In order to be a parent, I had to learn to listen deeply to the rhythms of real soul, such as I had seen in the ways that African people cared for their young … My journey was an otherwise blind one, based only on what I felt to be right, and most of the time I could not see further than my nose in the process. I read LOTS of books.

I called that home “Tintinnare” … which is Latin; it means the ringing of bells. It was and still is, I’m sure, a very special place. We lived there five years, sold it to move to “Rosewood”, when my son, four years younger than his sister, was a year old.

Holly x

[This post was written for another platform originally, hence the brevity of script.]

Weedy Heights

I started my life in Africa living in a little house, on a hill, called “Weedy Heights”. I have recently learnt the address of this home that I once knew, felt safe in and loved, but have not seen it since I was three years old. I have no idea whether it kept that name, but to be honest, I doubt it.

There have been times over the past five years or so, when I have referred to the home where we currently live in Britain as “Weedy Heights”. It too sits on a hill, has a sense of rootedness and history … and has many “weeds” (aka herbs and flowers in the ‘wrong’ place), which I allow to grow for the sake of the suffering wildlife and to bring natural balance into the barren environment here.
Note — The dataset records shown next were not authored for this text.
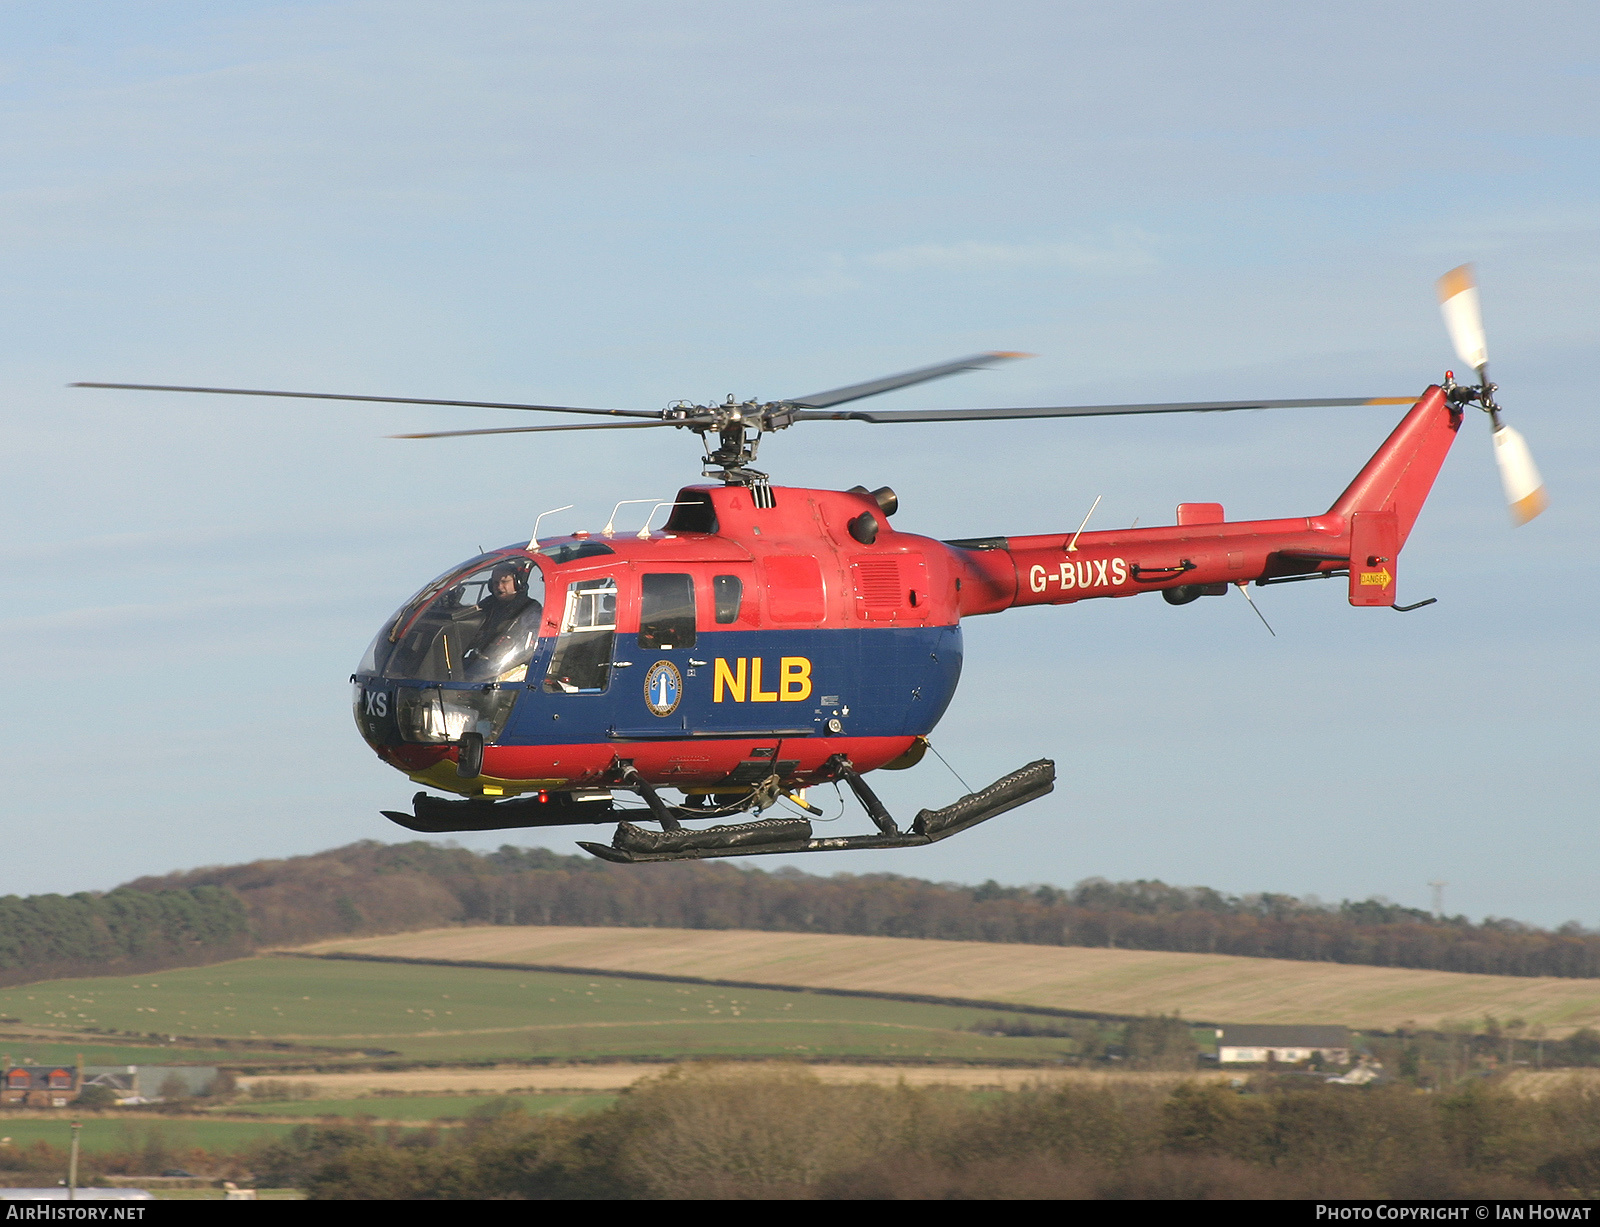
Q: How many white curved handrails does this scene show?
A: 3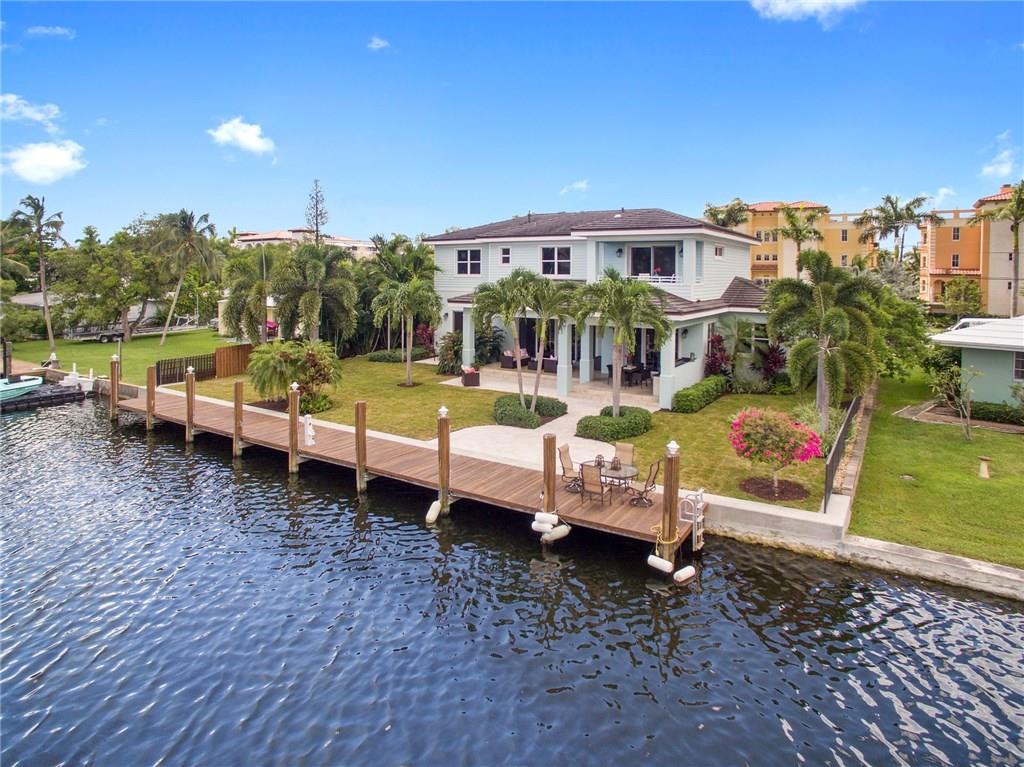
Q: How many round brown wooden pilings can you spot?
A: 9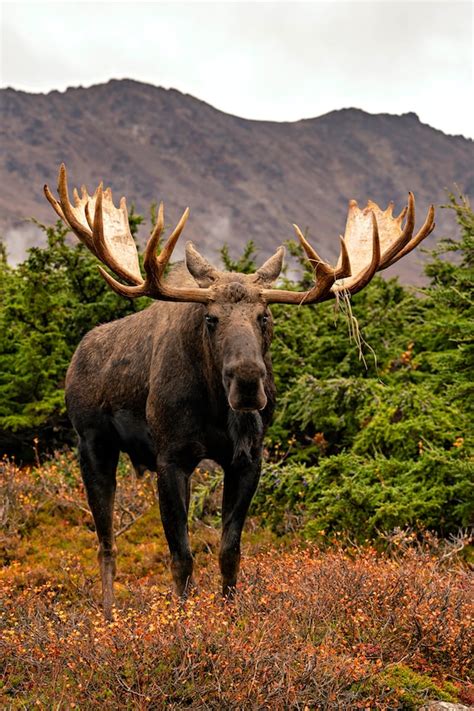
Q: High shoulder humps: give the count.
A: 1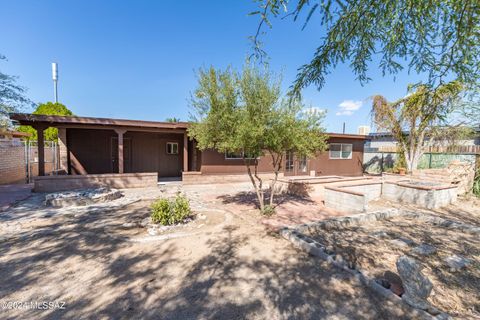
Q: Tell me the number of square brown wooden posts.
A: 3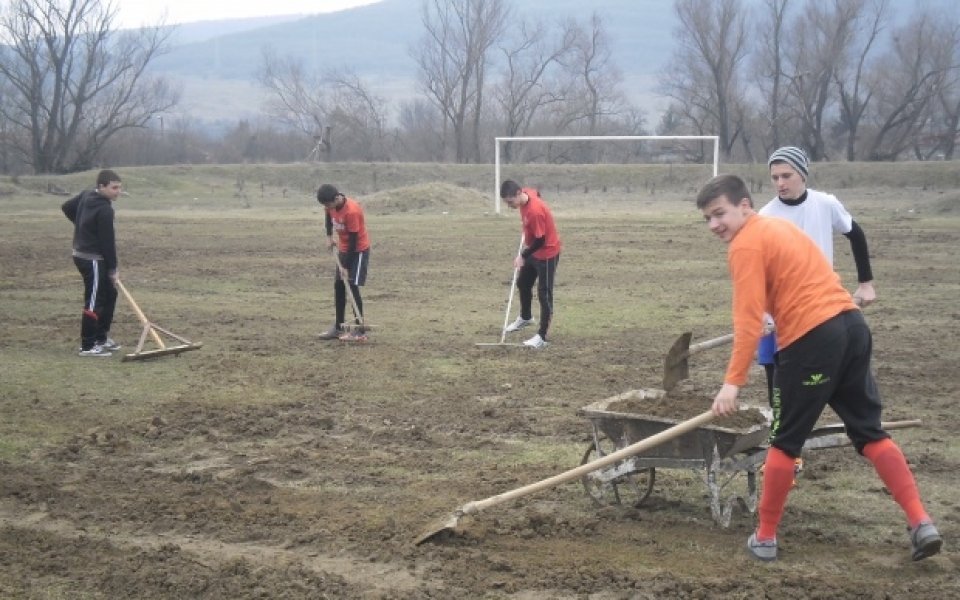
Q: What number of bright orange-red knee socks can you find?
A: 2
The obvious difference between this “Weedy Heights” and the original one, is that the original was in the Southern Hemisphere and currently I am in the North.
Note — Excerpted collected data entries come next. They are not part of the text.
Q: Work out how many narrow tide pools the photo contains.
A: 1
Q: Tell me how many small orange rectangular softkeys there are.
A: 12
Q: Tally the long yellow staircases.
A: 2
Another key difference is that the fauna and flora are completely different, although there are isolated elements (like inherited floribunda roses) that are the same. And there is a severe lack of vegetation in the area where I currently live – much to my dismay. Our garden has sufficient self-sown trees in it to start a sapling business … if only I could lay claim to the barren hill behind us and plant them all there!

Another clear and often painful difference, is that I have no photographs whatsoever of my life at my beloved first “Weedy Heights”, but have thousands collected and moments recorded over the short time at our current home. My happy early childhood exists only as a few bell-clear moments in my memory, the rest relegated to rare and awkward recollection by my estranged parents, who divorced soon after we moved from the area, while I was knee high to a butterfly … and my whole world completely collapsed, then changed.
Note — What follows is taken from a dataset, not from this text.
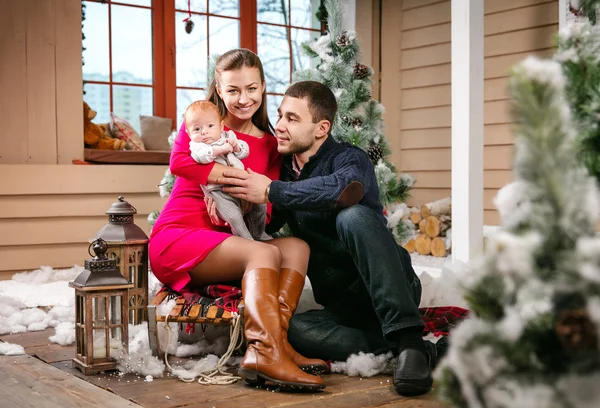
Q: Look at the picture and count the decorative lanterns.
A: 2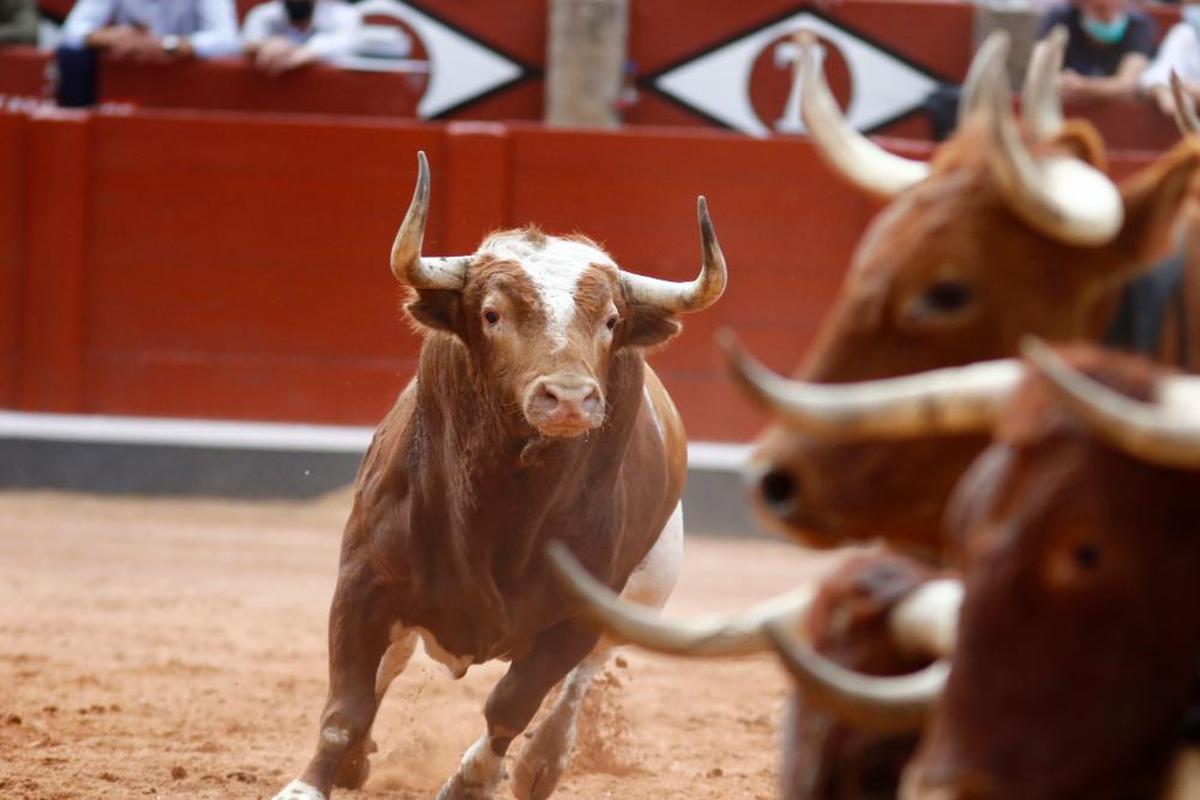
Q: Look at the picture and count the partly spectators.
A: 5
Perhaps one of the reasons that I responded so immediately to our current home when I first saw it, was that I recognised a sense of security in the presence of mature shrubs and towering trees within the property on our arrival – a greenness and a solidity that was all around my first “Weedy Heights”, its borrowed landscape lush, alive with flora and fauna, and deeply, magically abundant. I had a sense, when I first came to view this current home, that this was a garden one might play in. Something deep down inside me saw glimpses of prettiness lurking in the overgrowth, and I longed to explore.

When I was a tiny child, it did not matter that our garden was small (at least, I assume it was), because to me the whole environment around our home was a magical, green oasis of all that made the world right and good. On days like today, when the farmers in Britain are out spraying toxins across their vast acres with a tyrant’s vengeance, I want to pack up my treasures and just go home … back to Africa … even as far back as my darling “Weedy Heights” there … and start the whole journey all over again.

It breaks my heart to see what the landowners are doing to the soil, the Earth, the whole once-biodiverse environment and I know that I will not last long here if I do not see positive change. Where to go from here? My own country was in collapse, or I would never have left there in the mid 1980s. I long to return now, yet cannot – at least not while the political instability and soaring crime rates continue to escalate  – but I go to bed at night wishing that at least one of my dreams could come true: A return home to where my heart truly is, or to see and feel the heart return to where we live now.

Some days the ache just will not go away.